Et voici la liste de tous les pressings disponibles : ICI (une sélection se trouve en fin d’article). Que signifient-ils ? Deux choses. La première, que King Gizzard est un mastodonte adulé à travers les patelins. Mais ça, on le savait. La seconde, qu’en procédant de la sorte, King Gizzard a trouvé un moyen de faire que le concept de rareté ne soit plus obsolète. C’est pourtant ce que l’on prête à Internet, notant que Lester Bangs rêvait d’avoir dans son sous-sol tous les vinyles du monde et que l’ère digitale le permet désormais. Mais ici, le concept de rareté – et c’est la première fois que cela me frappe de la sorte – trouve une nouvelle signification dans l’abondance. C’est un peu le mojo de King Gizzard qui est matérialisé. En faisant paraître tant d’albums d’une telle qualité, King Gizzard raréfie les recoins de sa musique, nous empêchant de les connaitre avec trop de précision. Il nous noie. Nous étouffe. On suffoque. On en redemande. Oh King Gizzard, groupe sadomasochiste.

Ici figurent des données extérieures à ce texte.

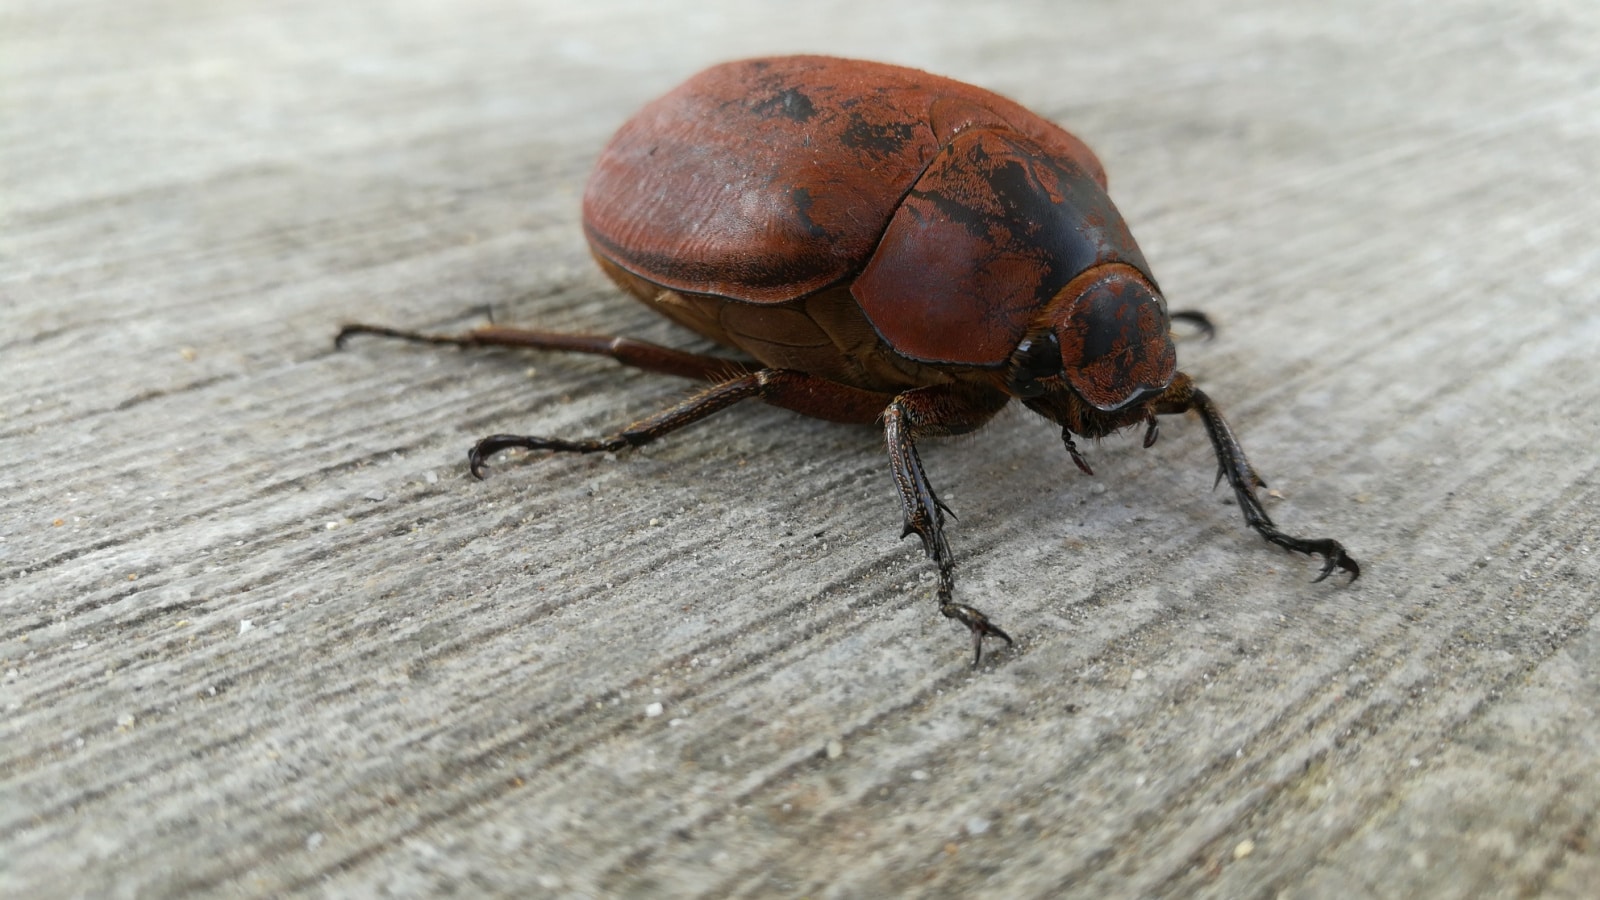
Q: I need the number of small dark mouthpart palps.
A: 2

Et c’est avec “Polygondwanaland” – qui semble de prime abord vouloir nous rappeler Paper Mâché Dream Balloon – que l’on est confronté au nouveau son de King Gizzard. Le fait est que la texture que le groupe nous propose avec Polygondwanaland est d’une nature différente. Elle est plus directe, non pas que King Gizzard ait laissé tomber ses quelques effets de manche, mais il semble avoir axé la production sur un contact plus immédiat, les passages ténébreux sont moins expressifs, mais ceux de modération sont plus réussis qu’à l’habitude. On a revient ainsi à l’abandon du patchwork.

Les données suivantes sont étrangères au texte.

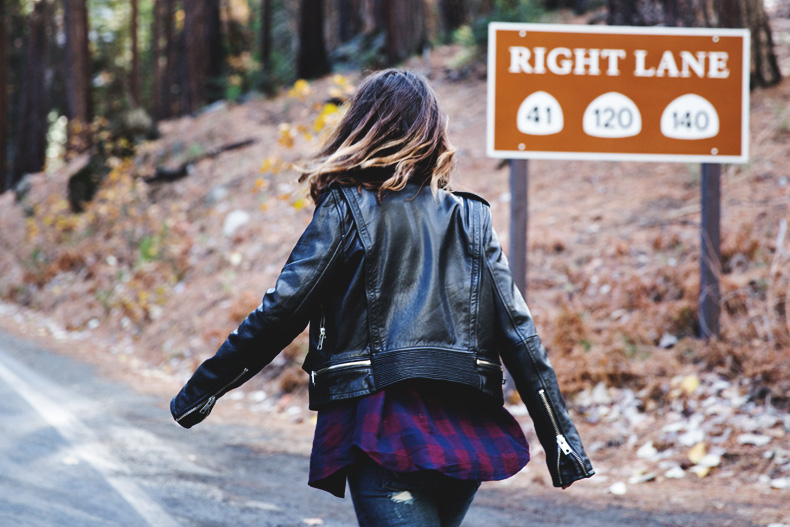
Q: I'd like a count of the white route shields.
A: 3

“The Castle In The Air” fait l’alliance de Murder of the Universe et Flying Microtonal Banana. On écoute les variations orientales qui reviennent discrètement. Et si l’on est désormais habitué de la chose, il y a fort à parier que King Gizzard sera un jour le beau-père fondateur d’une nouvelle réconciliation de la musique psychédélique avec le magnifique Maghreb. Les Beatles avaient montré la voie. “Deserted Dunes Welcome Weary Feet” s’inscrit dans la continuité de l’album, et là encore, si l’on sait désormais que King Gizzard est grand clerc de l’album-concept, il faut se souvenir des claques que nous avaient envoyés ses premiers LPs ainsi bâtis, renouant avec la grande tradition de S.F. Sorrow & co.
Je tiens “Inner Cell” comme le deuxième chef d’oeuvre de cet album, après le titre introductif. Tout est là, le mélange entre le King Gizzard qui nous susurre des poèmes sur la mort, ses nouvelles représentations de la frontière avec l’hémisphère sud et un son analogico-gizzardien qui nous fait dire que oui, les reptiliens existent. Mais vient “Loyalty“, et c’est là que le bât blesse. Son introduction électronique le disqualifie, de fait. Ayons des principes, merde ! Ce titre me provoque un haut-le-coeur. Je me souviens de la trahison de Tame Impala qui a depuis basculé de l’autre côté de la force. King Gizzard, au nom du peuple, ne laisse jamais tomber ta guitare. Et continue ainsi d’emmerder ceux qui écoutent de la gadoue électronique, tu vaux mieux.
Passé ce désagrément, on file tout droit sur “Horology” qui est introduit de la sorte : il était une fois… une divinité ? Un Incréé ! Et l’intérêt de “Tetrachromacy” est double. La guitare acoustique est d’une force peu palpable tandis que King Gizzard évoque une couleur qu’il n’est “pas possible de voir avec ses yeux, ou avec internet”. Doit-on en tirer une quelconque conclusion quant à son rapport avec le numérique ? Il ne faudrait pas, parait-il (voir la Boston Review), s’émouvoir de la nouvelle génération qui ne jure que par les images – Instagram – au motif que ce serait une constante de nos sociétés. Mais si seulement King Gizzard pouvait bruler quelques rétines, on serait quand même tranquillisé.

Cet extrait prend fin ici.